Assume a family is planning to have three children.
A. What is is the probablity of a family having 2 girls.
B. The probablity of a family having at least 1 boy.
C. List the sample space using a B for Boy and G for girl (Hint there should be 8 possible outcomes).

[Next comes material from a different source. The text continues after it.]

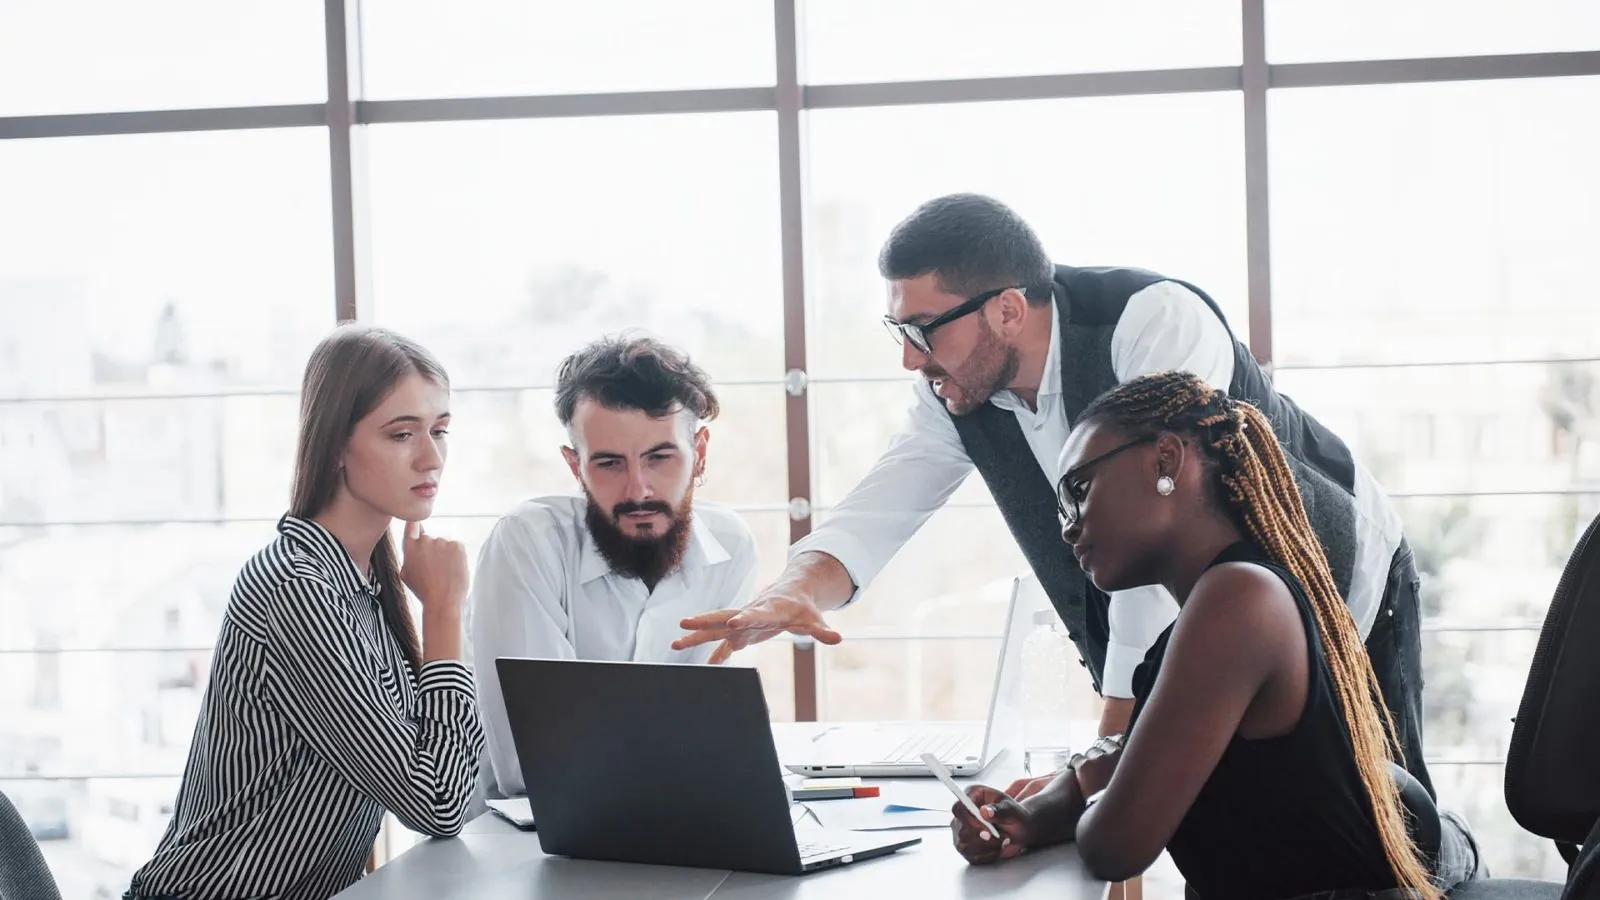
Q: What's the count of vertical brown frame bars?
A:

a) prob (2 girls out of 3) = C(3,2) (1/2)^2 (1/2)
= 3(1/8) = 3/8
b) at least 1 boy --- no "all girls"
prob (all girls) = 1/8
prob (at least 1 boy) = 1 - 1/8 = 7/8
c)
BBB
BBG
BGB
GBB
GGB
GBG
BGG
GGG
To calculate the probabilities, we'll start by creating the sample space for all possible outcomes.
C. Sample Space:
To list all possible outcomes, we can use a tree diagram. Assuming each child has an equal probability of being a boy or a girl, we would have the following eight possibilities:
1. B-B-B
2. B-B-G
3. B-G-B
4. G-B-B
5. G-G-B
6. G-B-G
7. B-G-G
8. G-G-G
Now let's move on to answering the specific questions:
A. Probability of a family having 2 girls:
To calculate this probability, we need to count the number of outcomes where the family has 2 girls (GG) and divide it by the total number of possible outcomes.
From the sample space above, we can see that there are three outcomes with 2 girls (GG): G-G-B, G-G-G, and G-B-G. Therefore, the probability of having 2 girls is 3/8, or 0.375 (or 37.5%).

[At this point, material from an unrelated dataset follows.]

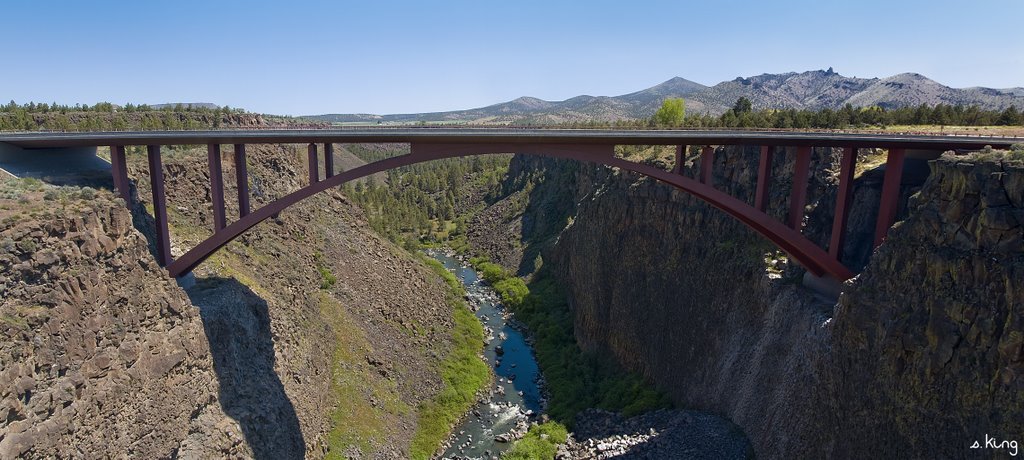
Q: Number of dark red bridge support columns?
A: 12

B. Probability of a family having at least 1 boy:
To calculate this probability, we need to count the number of outcomes where the family has at least 1 boy and divide it by the total number of possible outcomes.
From the sample space above, we can see that there are seven outcomes with at least 1 boy (B-B-B, B-B-G, B-G-B, G-B-B, G-G-B, B-G-G, and G-G-G). Therefore, the probability of having at least 1 boy is 7/8, or 0.875 (or 87.5%).